We will require additional capital to meet our long-term operating requirements.
We have not yet made the $0.4 million interest payments on the Notes held by
Arena Partners LC that were due on April 1, 2022 and July 1, 2022, and as a
result, under the Note terms, the interest rate is 20.0% per annum. We are
currently in discussions with Arena Capital LP, on a plan of forbearance;
however, there is no assurance that we will be successful in completion of a
plan, which may disrupt our operations and result in a restructuring of
obligations.
We expect to raise additional capital through the sale of equity and/or debt
securities; however, there is no assurance that we will be successful at raising
additional capital in the future. If our plans are not achieved and/or if
significant unanticipated events occur, we may have to further modify our
business plan, which may require us to raise additional capital. As of March 31,
2022, our principal source of liquidity was our cash, which totaled $206,399.

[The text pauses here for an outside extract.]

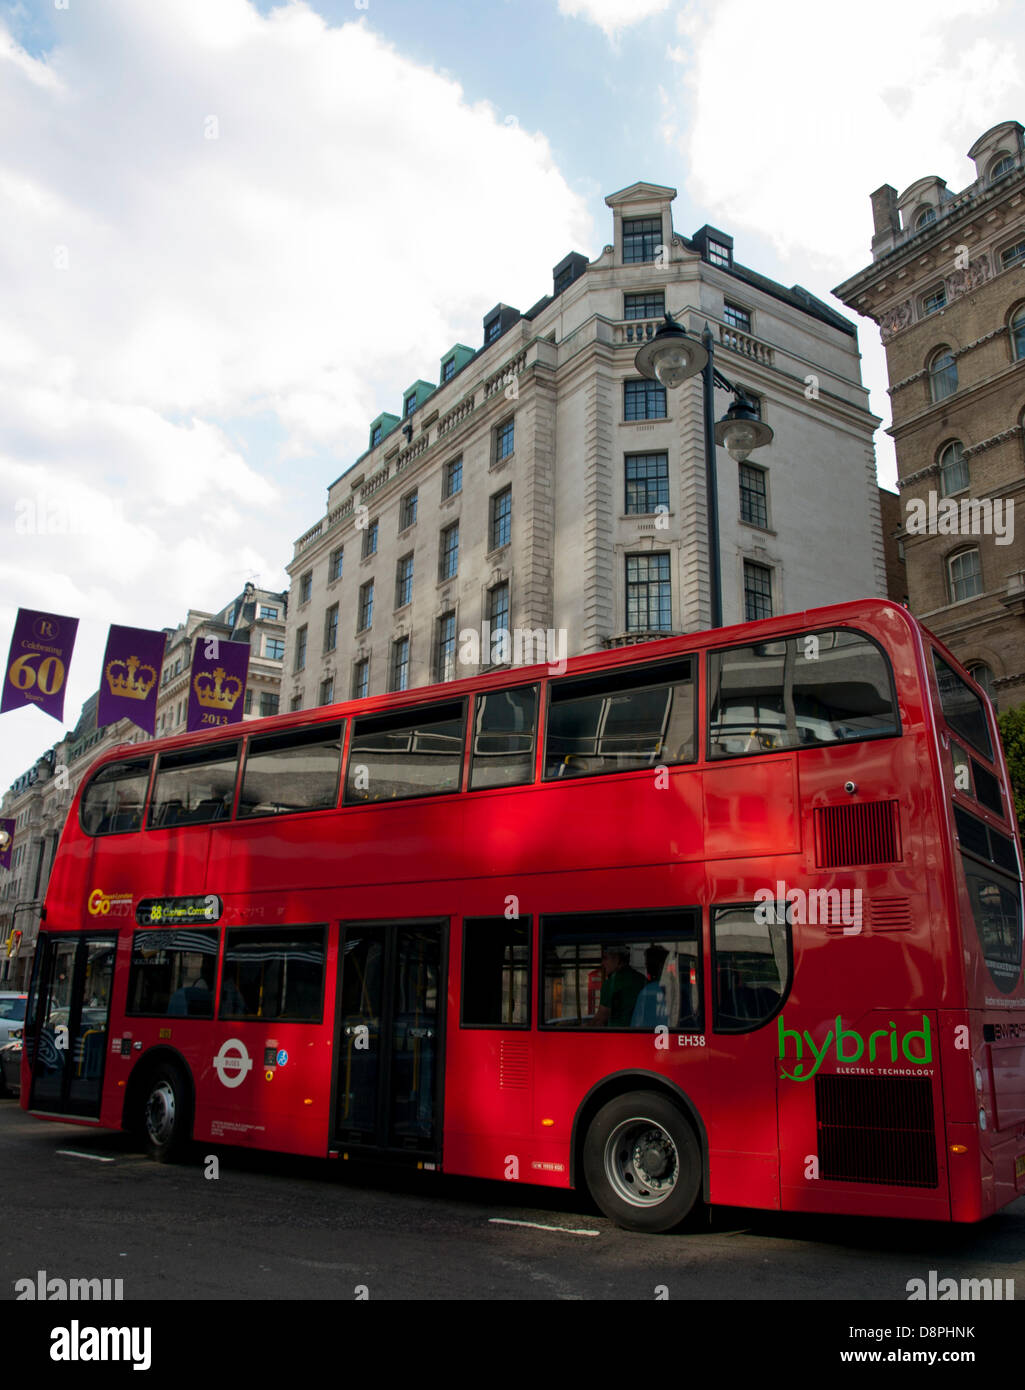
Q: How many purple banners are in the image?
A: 4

Historically, our principal sources of cash have included proceeds from the sale
of common stock and preferred stock and related party loans. Our principal uses
of cash have included cash used in operations, to make acquisitions and to pay
interest on our Notes. We expect that the principal uses of cash in the future
will be for continuing operations associated with rolling out the business plan
and for interest payments.
Net Cash Used in Operating Activities
We used cash of $562,799 in operating activities during three months ended March
31, 2022 compared to cash used of $1,136,599 in operating activities during the
previous year's three-month period. The increase was primarily the result of
increase in expenses associated with the build out and roll out of our business
plan.
Net Cash Used in Investing Activities
We used cash of $96,458 in investing activities during the three months ended
March 31, 2022 compared to cash used of $0 in investing activities during the
previous year's three-month period. The increase was the result of enhancements
to our website and funds advanced to Top Dog Productions Inc. associated with
our agreement to acquire them.
Net Cash Provided (Used in) by Financing Activities
Net cash flows provided by financing activities of $810,000 for the three months
ended March 31, 2022 were from the proceeds of subordinated notes payable and
Warrants that we sold to investors, compared to $15,540,000 of cash provided by
financing activities during the previous fiscal year that we generated from the
Arena financing in February 2021.
Form 10-Q - Q1 Madison Technologies Inc. Page 31
Off-balance Sheet Arrangements
We have no off-balance sheet arrangements including arrangements that would
affect its liquidity, capital resources, market risk support and credit risk
support or other benefits.
Going Concern
The independent auditors' reports accompanying our December 31, 2021 and 2020
financial statements contain an explanatory paragraph expressing substantial
doubt about our ability to continue as a going concern. The financial statements
have been prepared assuming that we will continue as a going concern, which
contemplates that we will realize our assets and satisfy our liabilities and
commitments in the ordinary course of business.
Future Financings
Management anticipates continuing to rely on equity sales of our Common Stock in
order to continue to fund our business operations. Issuances of additional
Common Stock will result in dilution to our existing stockholders. There is no
assurance that we will achieve any additional sales of our Common Stock or
arrange for debt or other financing to fund our planned activities.
Material Commitments for Capital Expenditures
We had no contingencies or long-term commitments at March 31, 2022.
Tabular Disclosure of Contractual Obligations
We are a smaller reporting company as defined by Rule 12b-2 of the Exchange Act
and is not required to provide the information required under this item.
Critical Accounting Policies
We follow certain significant accounting policies when preparing our
consolidated financial statements. A complete summary of these policies is
included in Note 1 of Notes to Consolidated Financial Statements. Certain of the
policies require management to make significant and subjective estimates or
assumptions that may deviate from actual results. In particular, management
makes estimates regarding the useful life of long-lived assets related to
depreciation and amortization expense, estimates regarding fair value of our
reporting units and future cash flows with respect to assessing potential
impairment of both long-lived assets and goodwill and estimates of expense
related to our debt and equity instruments. Each of these estimates is discussed
in greater detail in the following discussion.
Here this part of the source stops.